On Friday, August 5 at about 11 AM, apparently one of the hostrocket mail servers went down.
So I stopped getting email. Apparently at some point it started
bouncing email people sent me saying it didn’t have a laymusic.org
account.

One of the things I’ve liked about hostrocket in the year or so
I’ve been with them is that their customer support is usually prompt,
friendly, and knowledgeable. However, I don’t think much of their
disaster recover procedures.

At 11:30 on Saturday, August 6, I filed a support request asking
that if the mail outage was going to last much longer, could they set
up a forward to one of my working email accounts so that I was at
least seeing current mail.
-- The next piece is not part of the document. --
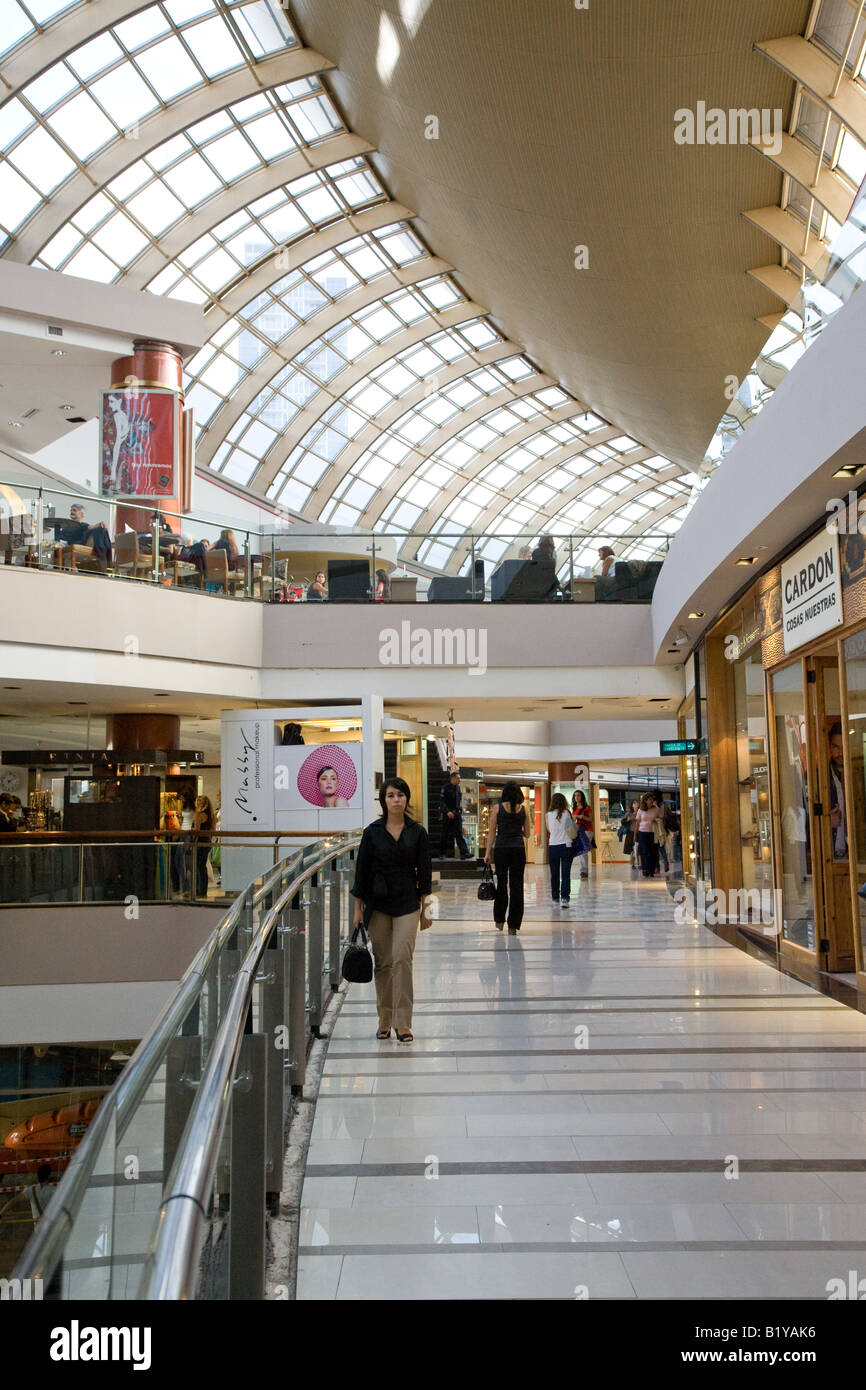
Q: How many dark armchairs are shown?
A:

They ignored this request, and predicted
that I would be getting my email in “a few hours”. I continued to
report that I was getting no email although they claimed to be having
a “delay” while they were processing their backlog. Finally, they
said at 11 PM that they weren’t able to check for any other problems
until the entire backlog was processed, which would take a few hours,
and that if I still didn’t have mail when I got up in the morning,
that I should tell them and they’d check immediately.

At 8 AM, Sunday, August 7, I still had no mail from that account,
and I reopened the ticket with that information. Since then (3 hours
later) I haven’t heard from them.

I actually moved my web hosting to hostrocket from your-site.com last summer because
your-site had a similar problem, although I don’t think it lasted as
long. So does anyone know a mail provider with good disaster
recovery procedures?

Meanwhile, if you want to email me, I’m suggesting that you use lconrad@wort.org.

Update: I finally called the phone support,
who assured me that my bulk mail had all been processed and that my
mail was working. He sent a test mail to the main account, which
worked. At this point I realized that when they brought the server up
after the crash, they didn’t restore the catchall account, so
therefore all the mail they reprocessed and everything everybody has
sent me since they brought it back up has probably disappeared
forever. This is really not what’s supposed to happen. When I finish
transferring the domain registration, I will route my mail differently.